An earning individual with dependents should have insurance cover to make up for the financial loss in case of his/her death. The term insurance plan provides insurance cover for the term specified in the policy. Know these important factors before. Below are the 5 most important questions everyone should ask before buying any term insurance:
- Amount of cover
Arrive at the amount of life cover you need. There are many online tools and calculators available for help. These calculators consider the age, lifestyle habits, number of dependents, current loans, average monthly expenses and rate of inflation to compute the amount. Independent financial advisers can also help you with the same.
- Policy period
The next most important step after calculating the amount of cover is knowing the policy period.

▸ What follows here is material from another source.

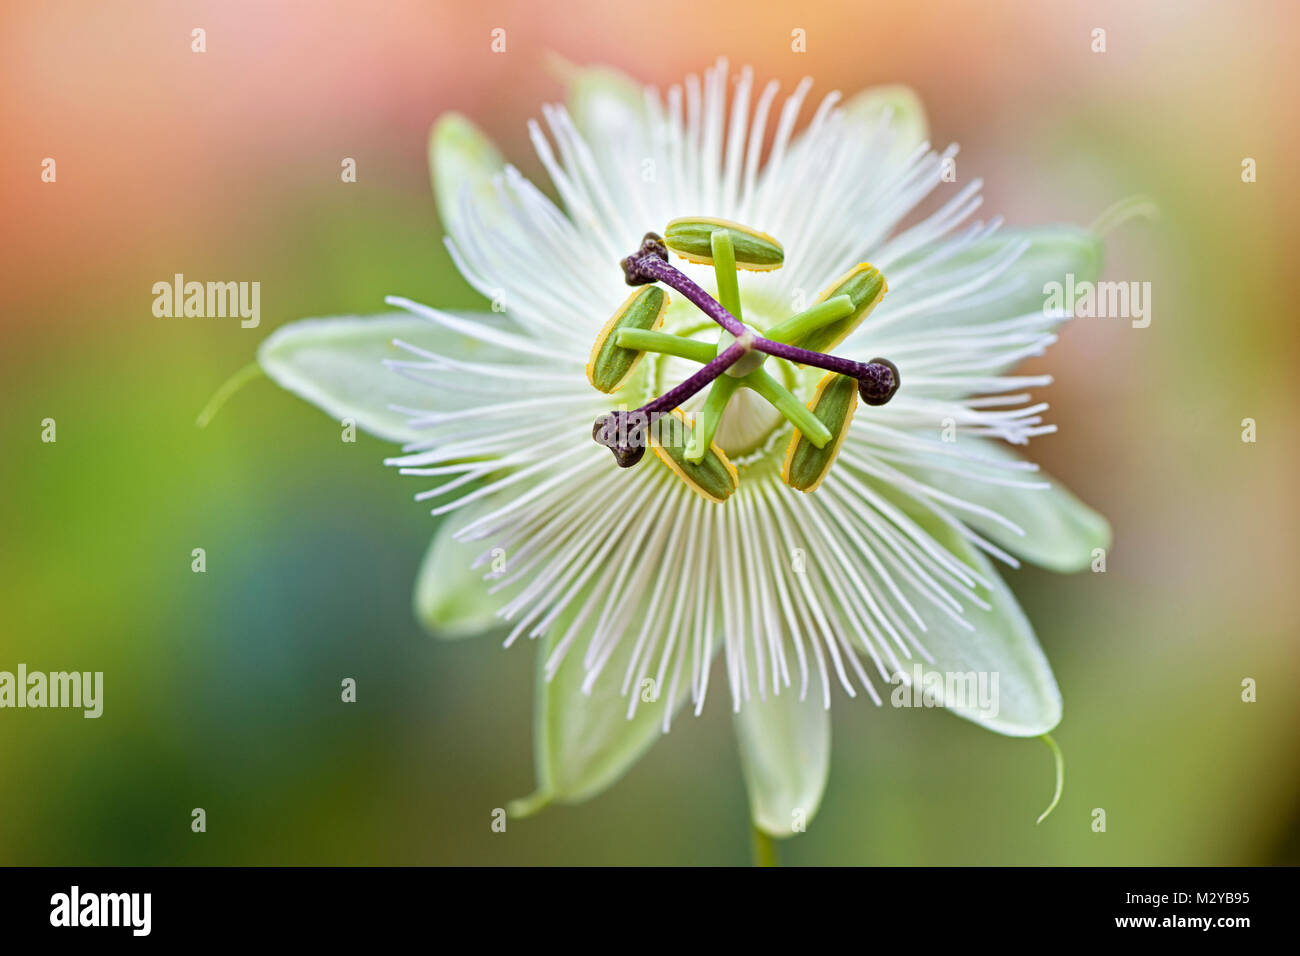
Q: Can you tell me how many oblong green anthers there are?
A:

When the policy is purchased at an early age, choosing the maximum available policy period is advisable. This ensures a relatively lower premium for the entire duration of the policy.
- Online mode or offline
One can buy policies through agents or the company. Alternatively, one can access the websites of insurance aggregators who provide comparable quotes for the same amount of coverage and term. The premium offered by aggregators or direct platforms is typically lower.
- Choice of company
When looking for an insurer, take into account factors like the vintage of the insurance company, customer reviews, claim settlement ratio and its financial health and strength. Also give a higher weightage to the customer-centricity of the company, concerning sales, service and payment options.
- Who should get this
The breadwinner of a family with dependents or liabilities including loans can secure his/her family’s financial future with a term plan. If you are not earning or are retired and have no dependents, you can ignore it.
One need not buy an insurance policy for a term that goes beyond the person’s retirement age, as most of the dependents would have become financially independent by then. An insurance policy bought at an earlier age in life has a relatively lower premium than one bought later.